Saiba os seus direitos e o que fazer.

RESUMO

Dupla maternidade ou paternidade: uma realidade com a qual a sociedade e o Poder Judiciário devem lidar, sempre com ternura e acolhimento.

Atualmente, é inegável que há situações em que a realidade da vida se impõe. Uma delas é quanto à configuração familiar.

Seja no caso de casais homoafetivos, seja na hipótese de órfãos ou filhos de casais divorciados, há hipóteses em que os laços afetivos, ou até mesmo biológicos, se tornam fortes o suficiente para que a configuração “tradicional” de família não seja mais suficiente.

Assim, surge a dupla maternidade ou paternidade, que melhor pode acolher, reconhecer e garantir direitos a essas famílias.

1. Dupla maternidade ou paternidade: o que é

Em suma: a dupla maternidade ou paternidade é o reconhecimento no registro civil, bem como em todos os documentos oficiais, de dois pais ou duas mães, de uma mesma pessoa.

Assim, pode ser aplicável no caso de casais homoafetivos, nas hipóteses de adoção, inseminação artificial ou inseminação caseira, ou até mesmo de filhos fruto de uniões anteriores.

Além das uniões homoafetivas, por exemplo, há muitos casos de famílias heteroafetivas que, por alguma eventualidade, são compostas por dois pais e uma mãe, ou por duas mães e um pai.

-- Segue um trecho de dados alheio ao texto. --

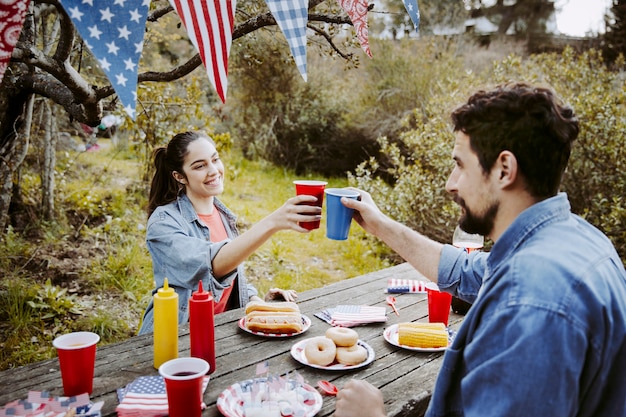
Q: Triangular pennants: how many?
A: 6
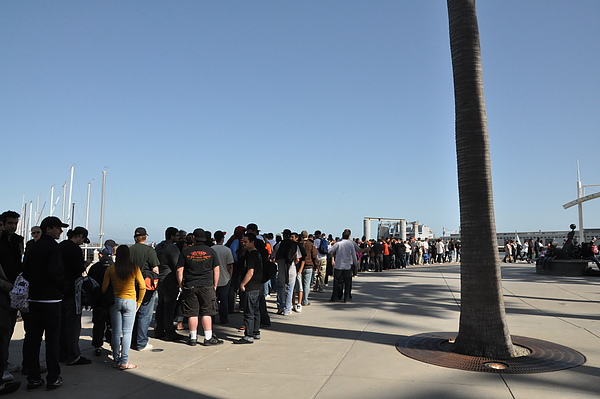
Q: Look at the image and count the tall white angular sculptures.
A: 1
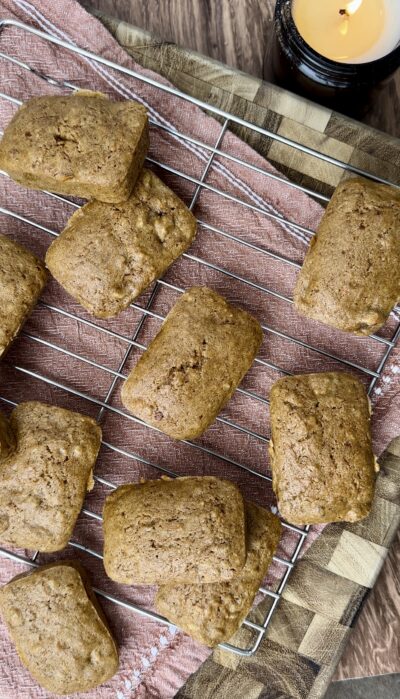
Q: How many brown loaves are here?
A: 11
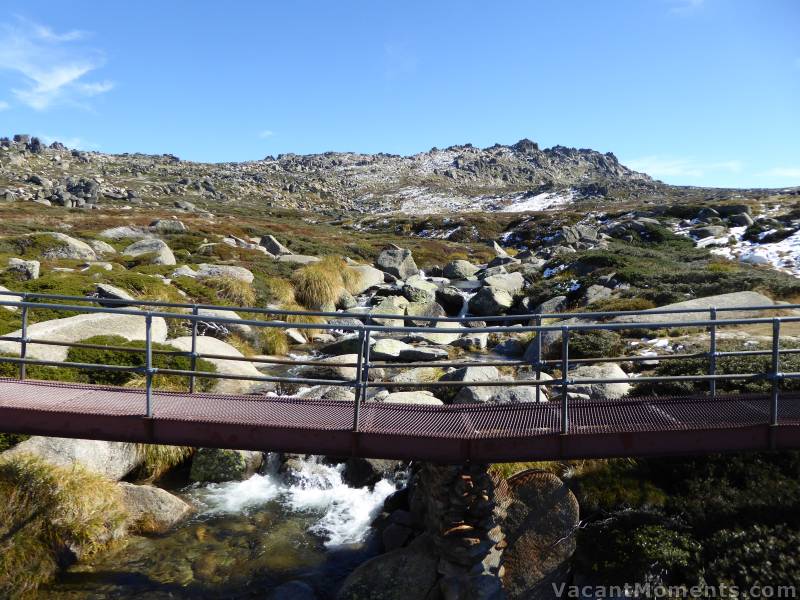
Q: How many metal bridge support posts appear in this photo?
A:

Podem ser os casos em que um dos genitores falece e a criança é criada pela madrasta ou padrasto.

Além desta hipótese, também há os casos de abandono afetivo da criança, em que a figura do pai ou mãe é exercida pelo padrasto ou madrasta.

Ou, ainda, na hipótese em que não há um abandono do pai ou mãe biológicos, mas há tal identificação e afeto com o padrasto ou madrasta, que é desejo da família que tanto os genitores biológicos quanto os afetivos constem na filiação daquela pessoa.

Aqui, mais do que nunca, são os laços de afeto que importam.

2. Legislação e decisões judiciais

Essa nova configuração de família e de filiação é um tremendo avanço com relação à família literalmente definida na Constituição de 1988 em seu artigo 226, bem como no Código Civil de 2002, eis que o texto literal pode dar a entender que família é apenas aquela constituída por um casal heterossexual formado por um homem e uma mulher.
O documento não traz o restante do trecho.